Article 10(3) of ICESCR provides: “young persons should be protected from economic and social exploitation.”

Article 5 of ACHPR says: “all forms of exploitation shall be prohibited.”

Article 9 of International Covenant on Economic, Social and Cultural Rights[“ICESCR”] provides: “The States Parties to the present Covenant recognize the right of everyone to social security, including social insurance.”
Article of the Minimum Wage-Fixing Machinery Convention requires the Govt to adopt measures to fix statutory minimum rates of wages.
Article 11(1) of International Covenant on Economic, Social and Cultural Rights [“ICESCR”] states: “the States Parties to the present Covenant recognize the right of everyone to an adequate standard of living for himself and his family, including adequate food,clothing and housing, and to the continuous improvement of living conditions.”

Article 28 of ICESCR provides: “The provisions of the present Covenant shall extend to all parts of federal States without any limitations or exceptions.”

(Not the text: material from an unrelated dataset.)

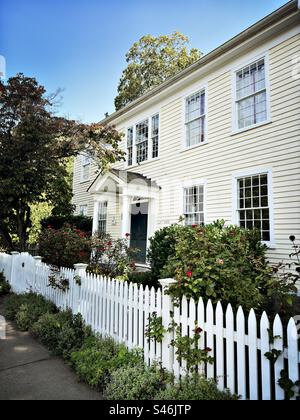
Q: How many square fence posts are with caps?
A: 4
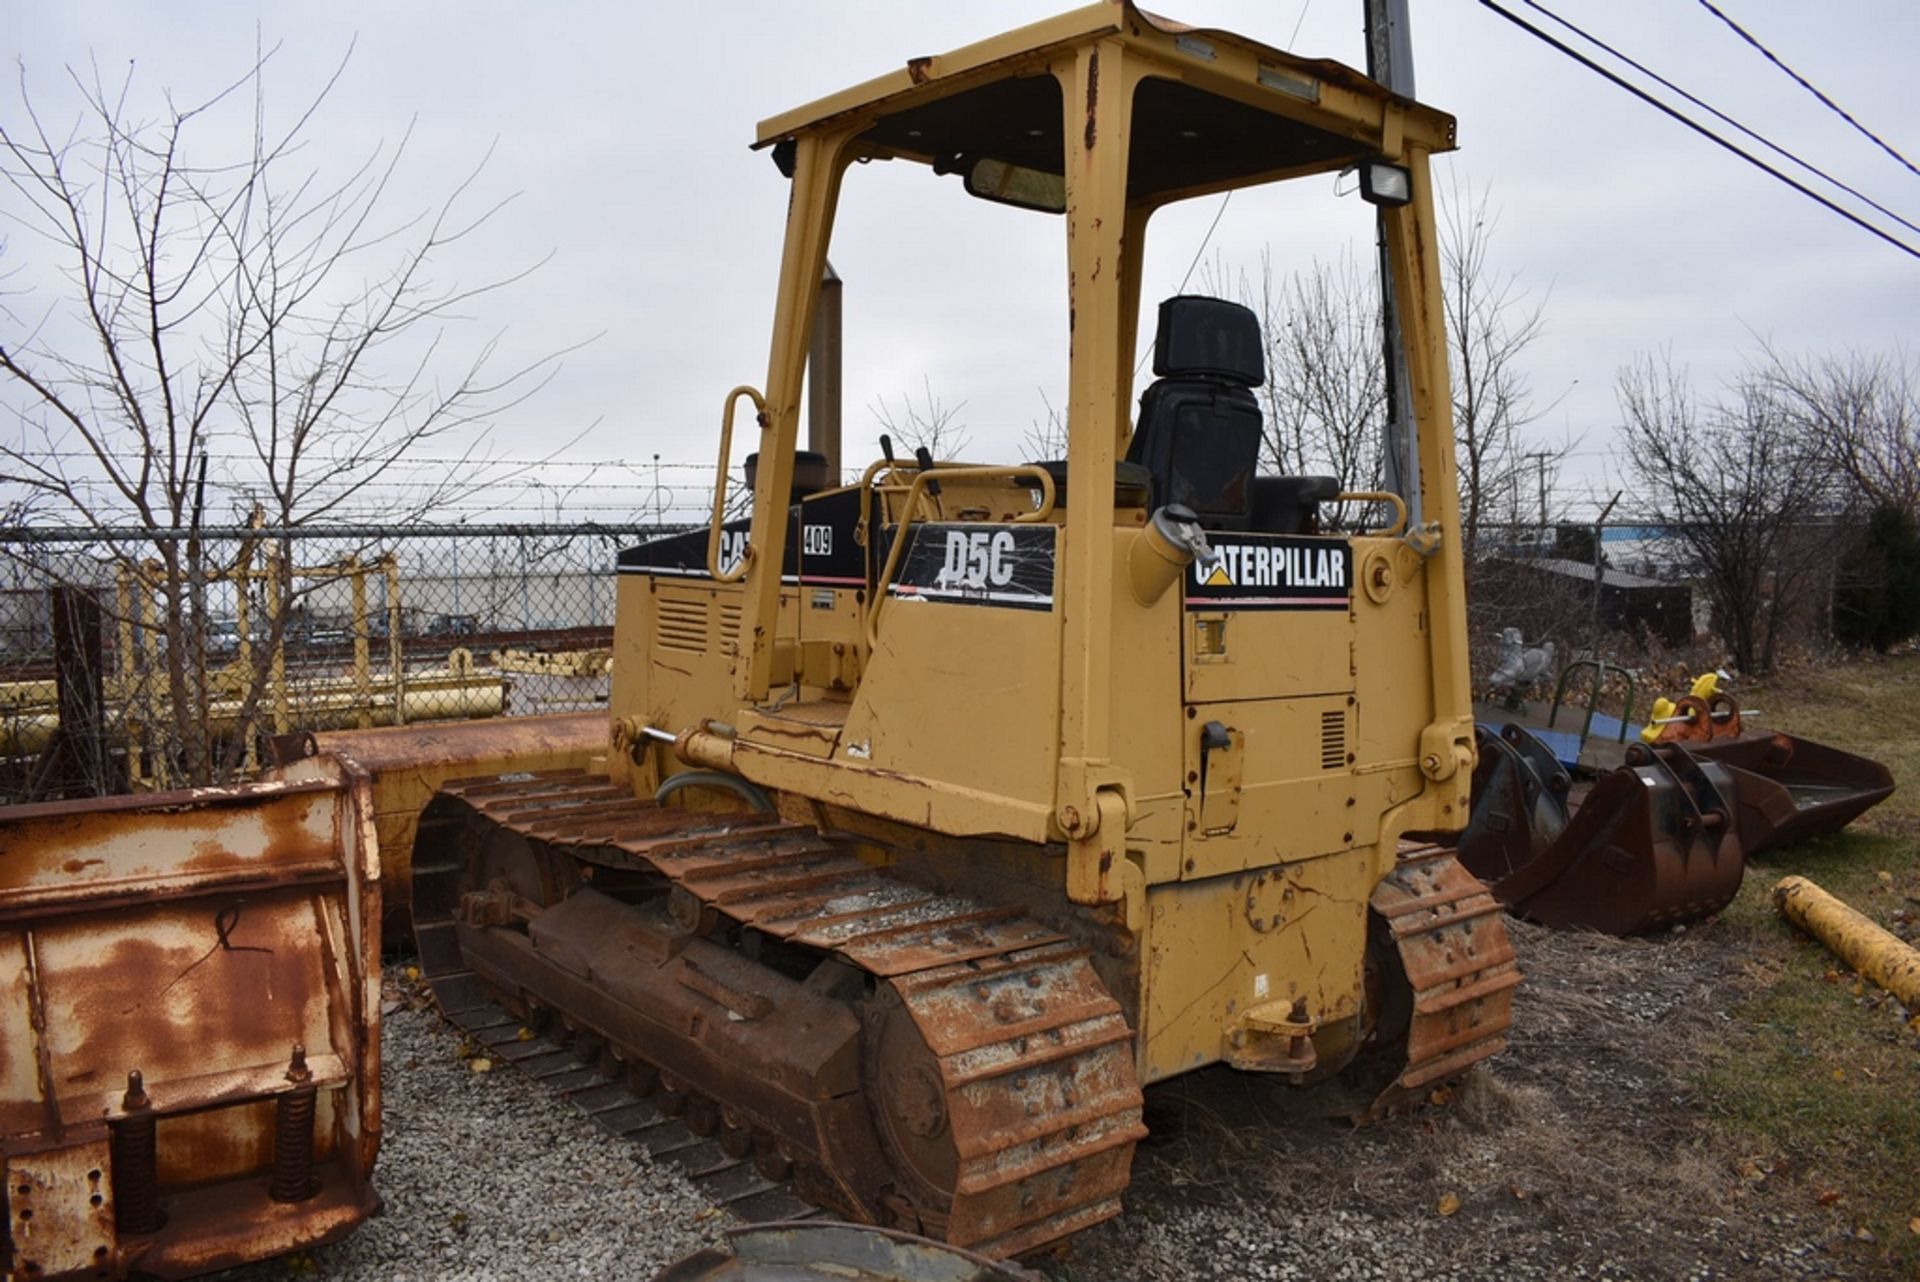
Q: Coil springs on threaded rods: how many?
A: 2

Article (3)(a) of International Covenant on Civil and Political Rights [“ICCPR”] says: “no one shall be required to perform forced or compulsory labour.”

Article 7(4) of United Nations Convention against Corruption [“UNCAC”] requires State parties to establish measures and systems requiring public officials to disclose to appropriate authorities their outside employment or activities, or investments and substantial gifts, that conflict with official Government duties and responsibilities and from which a conflict of interest may result with respect to their functions as public officials. This conflict of interest rule applies to public officials on the taxpayers’ public pay roll, but at the same are shareholders, beneficiaries and directors in companies in the private sector, allegedly with low productivity and paying extremely low wages to their workers.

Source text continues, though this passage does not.